Microsoft Ready and Microsoft Inspire will be co-located for the first time.

Tuesday 12 June 2018

Apache Calcite: A Foundational Framework

At ACM SIGMOD/PODS 2018, this week, Hortonworks are talking about Calcite.  A foundational framework for optimized query processing over heterogeneous data sources. It seems an interesting dynamic data management framework that omits some key functions: storage of data, algorithms to process data, and a repository for storing metadata.  

The main goal was to originally improve Apache Hive in three different axes: latency, scalability, and SQL support. Hive and Calcite are more integrated now and the new features for its optimizer aimed to generate better plans for query execution.

It can be used for data virtualization/federation.

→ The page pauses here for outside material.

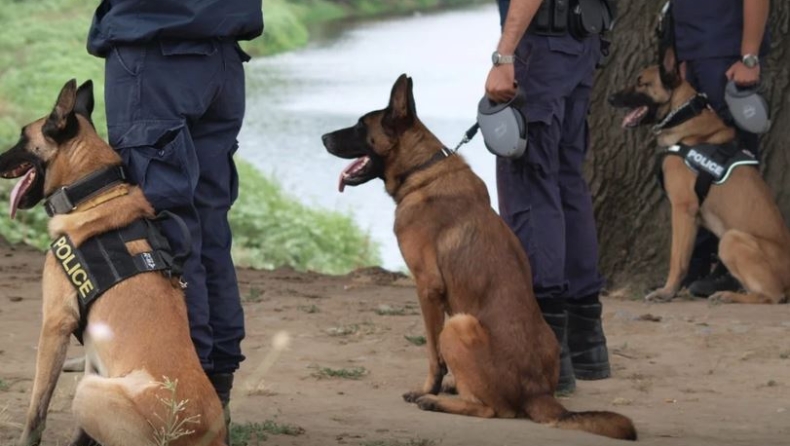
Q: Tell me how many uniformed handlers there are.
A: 3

It supports heterogeneous data models and stores (relational, semi-structured, streaming, and geospatial). This flexible, embeddable, and extensible architecture is an attractive choice for adoption in big-data frameworks.

Sunday 10 June 2018

24 Hours of PASS Summit Preview 2018

Free Microsoft Data Platform training is to be held 12 June 2018 starting at 12:00 UTC. It is a great opportunity to hear some amazing sessions in 24 hours, of 1 hour back to back content.

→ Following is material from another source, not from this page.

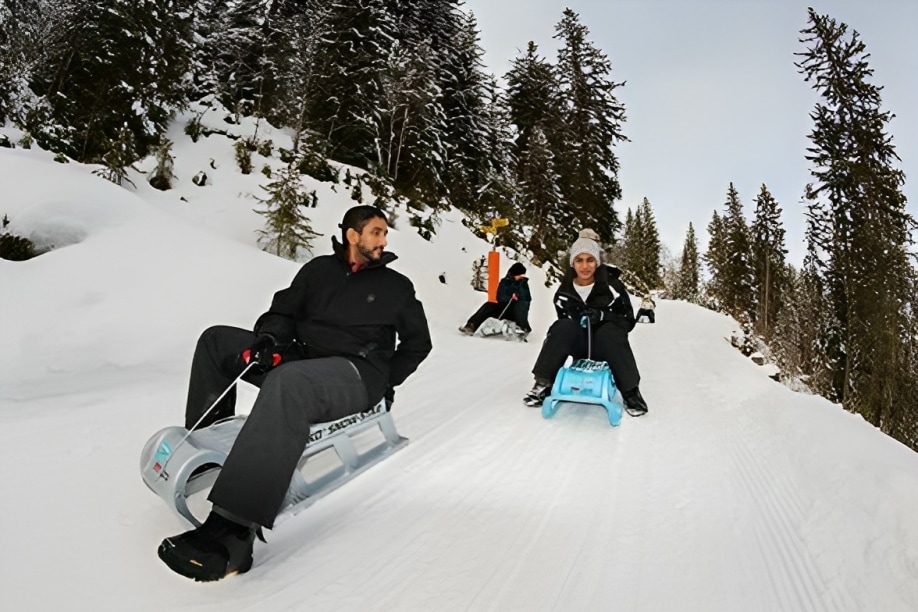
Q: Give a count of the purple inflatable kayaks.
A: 0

Topics covered in this edition include Performance Tuning, Azure Data Lake, Digital Storytelling, Advanced R, Power BI and more! Join in on sessions from Kendra Little, Melissa Coates, Rob Sewell, Brent Ozar, Dejan Sarka, Devin Knight, Mico Yuk and many more experts in their fields.

Saturday 9 June 2018

ACM SIGMOD/PODS Conference 2018

It is that time of year again when the annual ACM SIGMOD/PODS Conference. To be held 10 -15 June 2018 in Houston. The ACM SIGMOD/PODS Conference is a leading international forum for database researchers, practitioners, developers, and users to explore cutting-edge ideas and results, and to exchange techniques, tools, and experiences.

Microsoft has contributed to the programming of SIGMOD with several researchers serving on committees and inclusion in workshops, research sessions, industry sessions, demo sessions, and poster sessions.

Thursday 7 June 2018

Microsoft Graph - a useful tool

Microsoft Graph contains digital artifacts on life and work, and also ensures privacy and transparency. An overview of Microsoft Graph explains how it is a gateway to data and intelligence in Microsoft 365. 
The Microsoft Graph exposes APIs for:
  • Azure Active Directory
  • Office 365 services: SharePoint, OneDrive, Outlook/Exchange, Microsoft Teams, OneNote, Planner, and Excel
  • Enterprise Mobility and Security services: Identity Manager, Intune, Advanced Threat Analytics, and Advanced Threat Protection.
  • Windows 10 services: activities and devices
  • Education
The quick start page explain usage and provides examples.

Tuesday 5 June 2018

Splunk Structure

The Splunk infrastructure is made up of various components

Indexer – processes incoming machine data and stores the results in indexes for searching. Raw data is compressed and indexes point to the data
Search Head – takes the search request and distributes it to the indexes which search the data, then consolidates the results and displays them. Knowledge objects on the search head can be used to create additional fields and transform the data
Forwarder – consume data and forwards it to the indexers for processing
Deployment Server - distributes content and configurations
Cluster Master -  coordinates the replicating activities of the peer nodes and tells the search head where to find data
License Master – shares licenses with other nodes

The Folder Structure

The structure of the folders within Splunk is as follows:

Friday 1 June 2018

Azure Cloud Collaboration Center

In May Microsoft in Redmond shared the news of their Azure Cloud Collaboration Center. This facility is a first of its kind. The Cloud Collaboration Center space shows customers a snapshot of what is happening with their data 24/7 and enables real-time troubleshooting of issues by multiple teams simultaneously from across the organization.  It combines innovation and scale to address operational issues and unexpected events in order to drive new levels of customer responsiveness, security and efficiency. 

It is great to see a space for correlation of information with the possibility to pull the data up on individual workstations. I think this kind of collaboration is great news for customers.